Exercise goal:
Among the entries below, count each line holding the word "blue". Write only the number.

Extracted information:
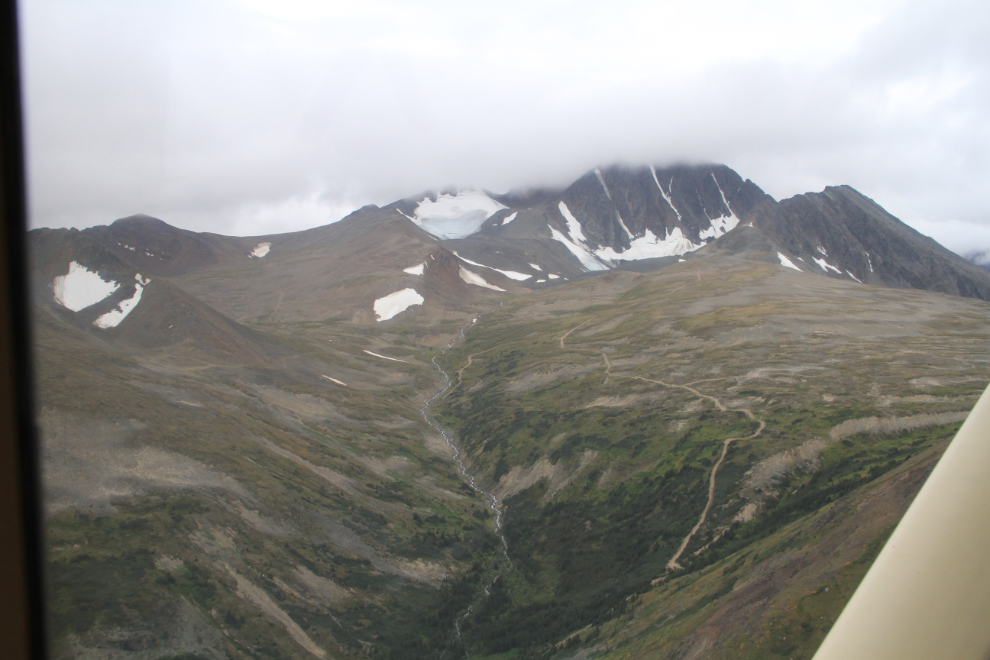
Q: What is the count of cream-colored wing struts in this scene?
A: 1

* * *

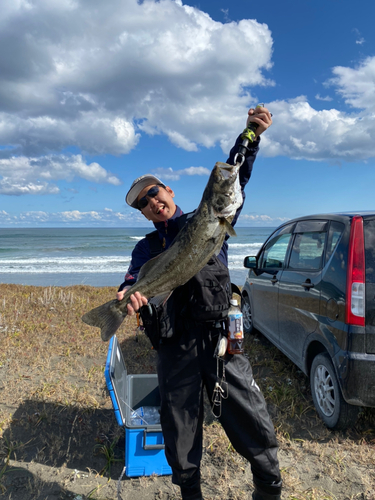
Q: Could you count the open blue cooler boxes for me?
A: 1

--

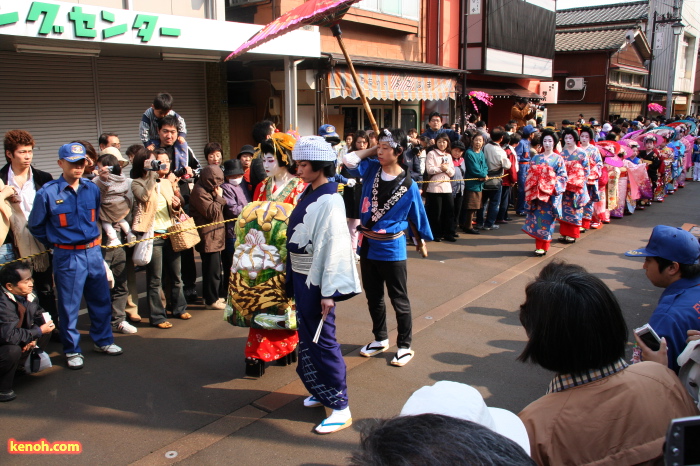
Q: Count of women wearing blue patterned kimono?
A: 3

Task answer:
2